Social Justice Campaigner. Business and Education Consultant. Former Business/ESL Teacher. Lived in China and USA. Dealing with disability. My articles have been cited in New York Times, BBC, Fox News, Aljazeera, Philippines Star, South China Morning Post, National Interest, news.com.au, Wikipedia and many other international publications.

Discussion

3 thoughts on “Centrelink staff need to learn some manners

  1. The change of culture was obviously deliberate in picking people who acted more as a police than a social welfare assistant. It started with the Howard government and continued since then with the latest government being the worse .
    I saw a TV report last night on homelessness which is hitting especially women , another example of our cynical society and the poor future prospect for some in the need. Centre link definitely needs a total recycling of people . I know some ex employees who lost their jobs years ago and they are still talking about how the culture changed and that they could not bare it and had to leave.

    Posted by Philippe | January 17, 2023, 06:54
    • Hi Philippe:

      I watched UNDER COVER as well – the one narrated by Margot Robbie – which showed several houseless women in different situations – the majority over 50 or 55.

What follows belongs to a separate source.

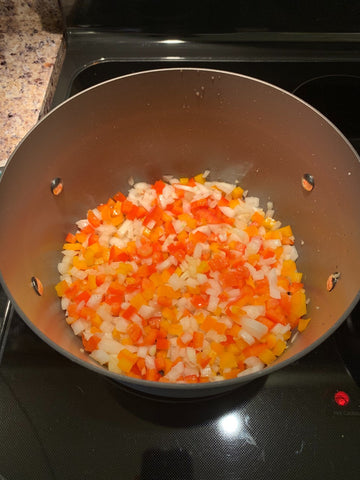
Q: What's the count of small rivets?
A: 4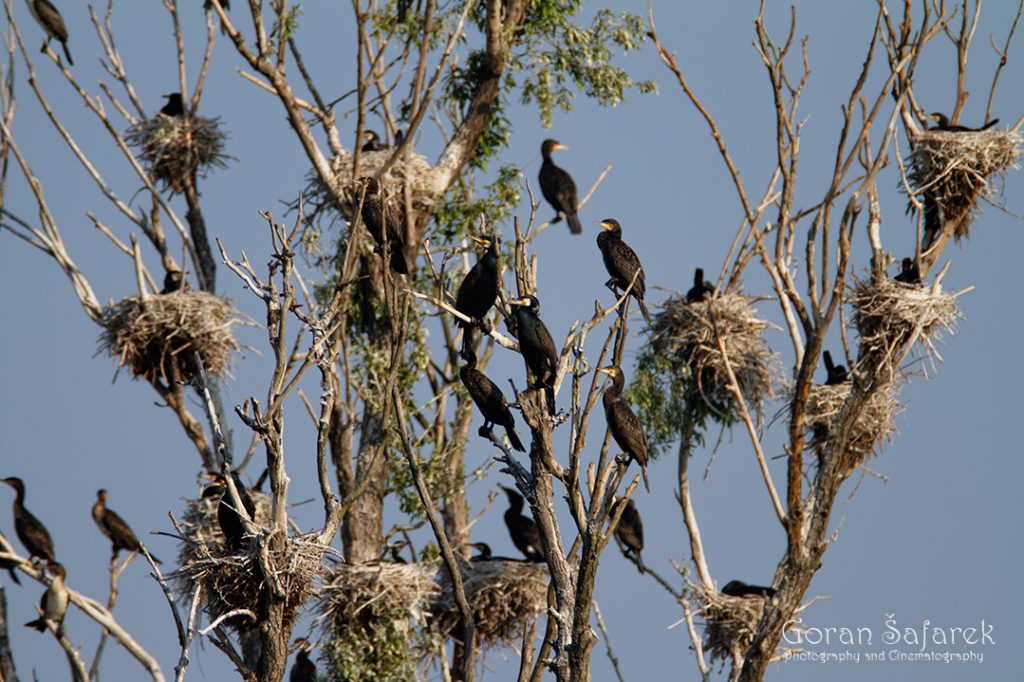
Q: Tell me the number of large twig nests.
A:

      The women who might have worked for CES/Job Network/Centrelink rather than needing it.

      The culture has become much more neoliberal.

      The latest government being Albanese’s Government? Or Morrison’s?

      Posted by Adelaide Dupont | January 18, 2023, 10:39
  2. Serco and datacom both hold contracts for Centrelink call centres. I worked in a datacom call centre and in the 6 months I worked there, my physical and mental health suffered enormously. Not from dealing with customers, but from dealing with other workers and managers.

    Staff are treated appallingly, training is minimal and not focused on meeting customers needs. Staff are paid the bare minimum and put under immense pressure. Bullying is rife from many team leaders.